DESCRIPTION (provided by applicant):

Fibrolamellar carcinoma (FLC) is a rare and often lethal form of liver cancer that usually affects adolescents and young adults without underlying cirrhosis. Currently, the only form of highly effective treatment is surgical resection, and there is no standard chemotherapeutic treatment for this cancer. Thus there is an urgent need for effective therapeutic strategies. The hallmark genetic mutation in this cancer is a fusion of two different genes, DNAJB1 and PRKACA, which encodes a protein chimera (DNAJ-PKAc) that is sufficient for tumor development in mice. While directly targeting and suppressing this fusion gene remains an important and active area of research, it has proven to be challenging to accomplish without highly undesirable off-target effects; therefore, it is critical to identify other new targets for therapeutic
intervention.


Like tumors of other cancer types, the microenvironment of FLC tumors is highly complex, comprising many different cell types. It is now well-established from investigation of other cancer types (such as lung, breast, and pancreatic cancer) that cross-talk among these different cell types can promote tumor development, growth, and spread. A recent study in our lab (Sethupathy) identified critical regions of the genome that are uniquely activated in FLC. These regions offer clues about the genes that might be most critical for the development of FLC. However, an important limitation of this work is that it was performed on bulk FLC tissue, which does not resolve different cell types, and instead treats tumor tissue as one whole unit. This means that we do not yet know the specific cell types in which these FLC genes are active. This represents a major knowledge gap. If we could learn the specific cell types in which FLC genes are active, we could then study the functions of these genes in FLC with greater precision, and develop more effective targeted therapeutics.

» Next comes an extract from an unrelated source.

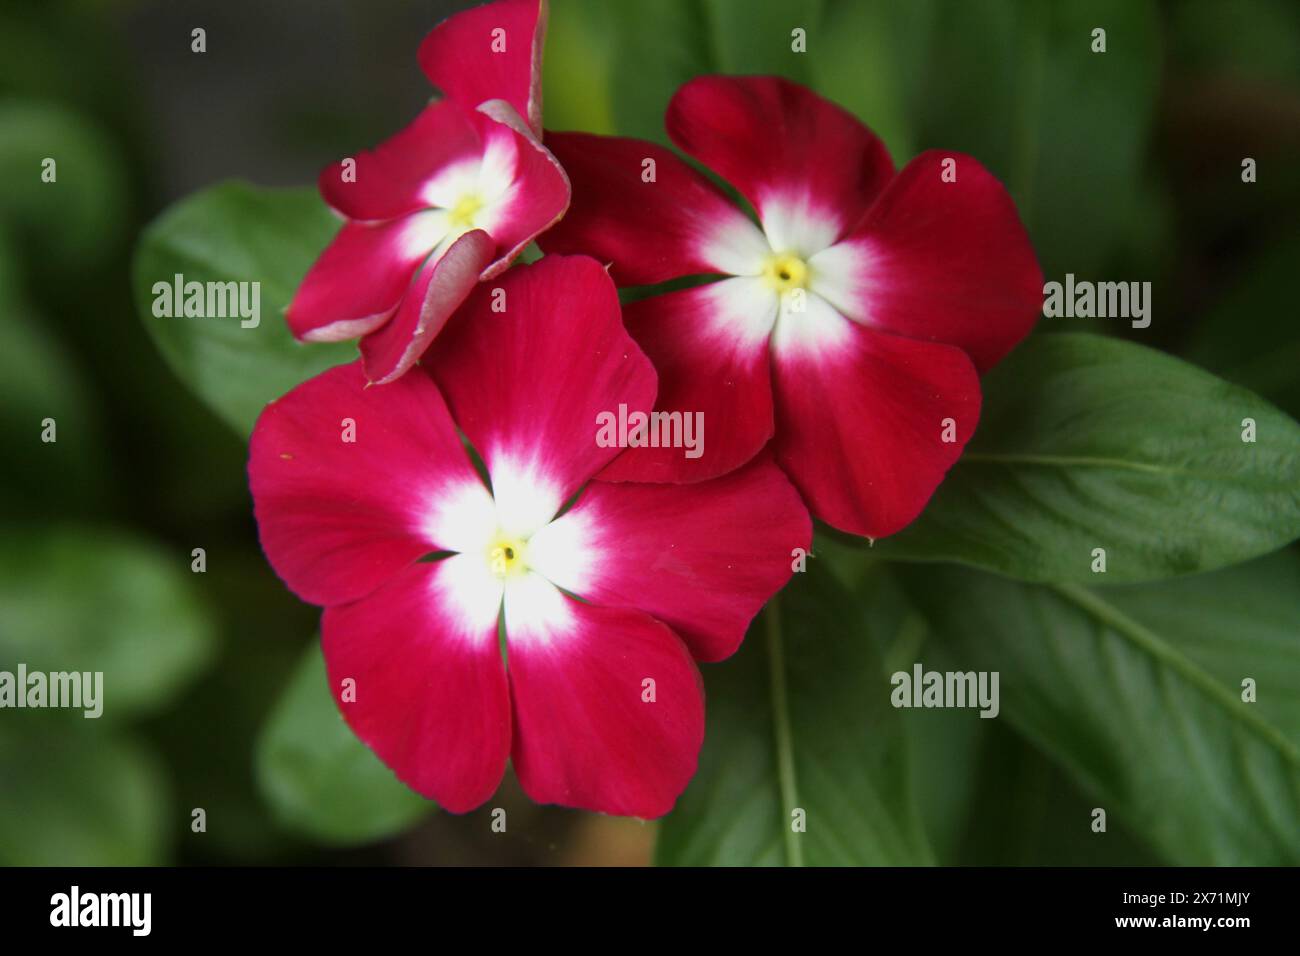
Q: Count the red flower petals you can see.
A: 15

To help bridge this knowledge gap, the Sethupathy (Cornell), Yarchoan (Johns Hopkins), and Thomas (St. Jude Children’s) labs will participate in a collaborative research consortium to develop an FLC tumor “atlas”. We will leverage state-of-the-art genome-scale technologies to provide unprecedented resolution of the cellular and molecular landscape of FLC. This consortium brings together three groups with longstanding interests and experience in FLC research, as well as specific expertise in genomics and gene regulation (Sethupathy), clinical oncology (Yarchoan), and immunology (Thomas and Yarchoan).